Por Belén Aguilera
Eran las 11 de la noche y ella corría por toda la casa con su nuevo camisón. Su padre se lo había comprado esa misma tarde. Era un camisón blanco casi transparente, de una tela suave y cómoda. En cada manga lucía un pequeño volado de color rosa que combinaba con sus medias de dormir. También tenía bordadas dos alitas de ángel en su espalda.
Lo que más le encantaba era una flor de terciopelo brillante que se encontraba en el extremo izquierdo de su camisón. Mientras corría le parecía verla volar por el aire, como si esa hipnótica flor no estuviese atada a nada, sus brillos adornaban el ambiente y todo le parecía mágico.

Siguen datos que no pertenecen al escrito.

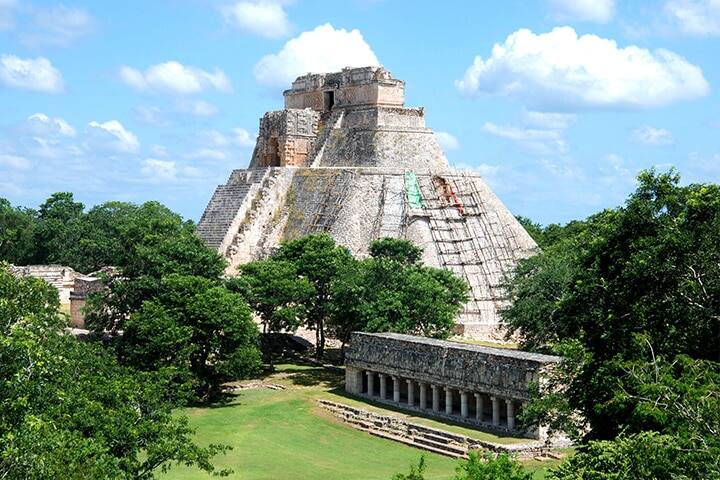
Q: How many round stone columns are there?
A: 11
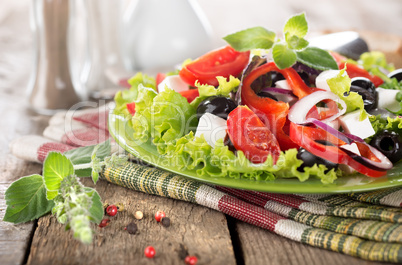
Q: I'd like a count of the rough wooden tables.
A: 1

De pronto, sonó una canción en su mente y comenzó a cantarla en voz alta. Subió a la mesa ratona que estaba en el centro del living. Ahí, pensó ella, sus padres la podían observar con mayor atención.
La madre advirtió que su hija estaba fuera de control: -Bajate. Ella continuó cantando y bailando con mucha exuberancia. -Bajate ya mismo -repitió su madre con voz alterada.
Su padre, refunfuñando porque ese camisón no se quedaba quieto, se levantó del sillón donde estaba cómodamente sentado. Ella, suponiendo lo que él quería hacer, decidió que sería mejor bajarse y quedarse tranquila. Pero algo se interpuso en su camino, esa flor la hizo tropezar y caer bruscamente al piso. Ni siquiera pudo evitar que se desprendiera de su camisón, por intentarlo estaba boca arriba sobre una alfombra amarilla y de su rostro brotaba una mancha roja, que a medida que crecía se convertía en morada.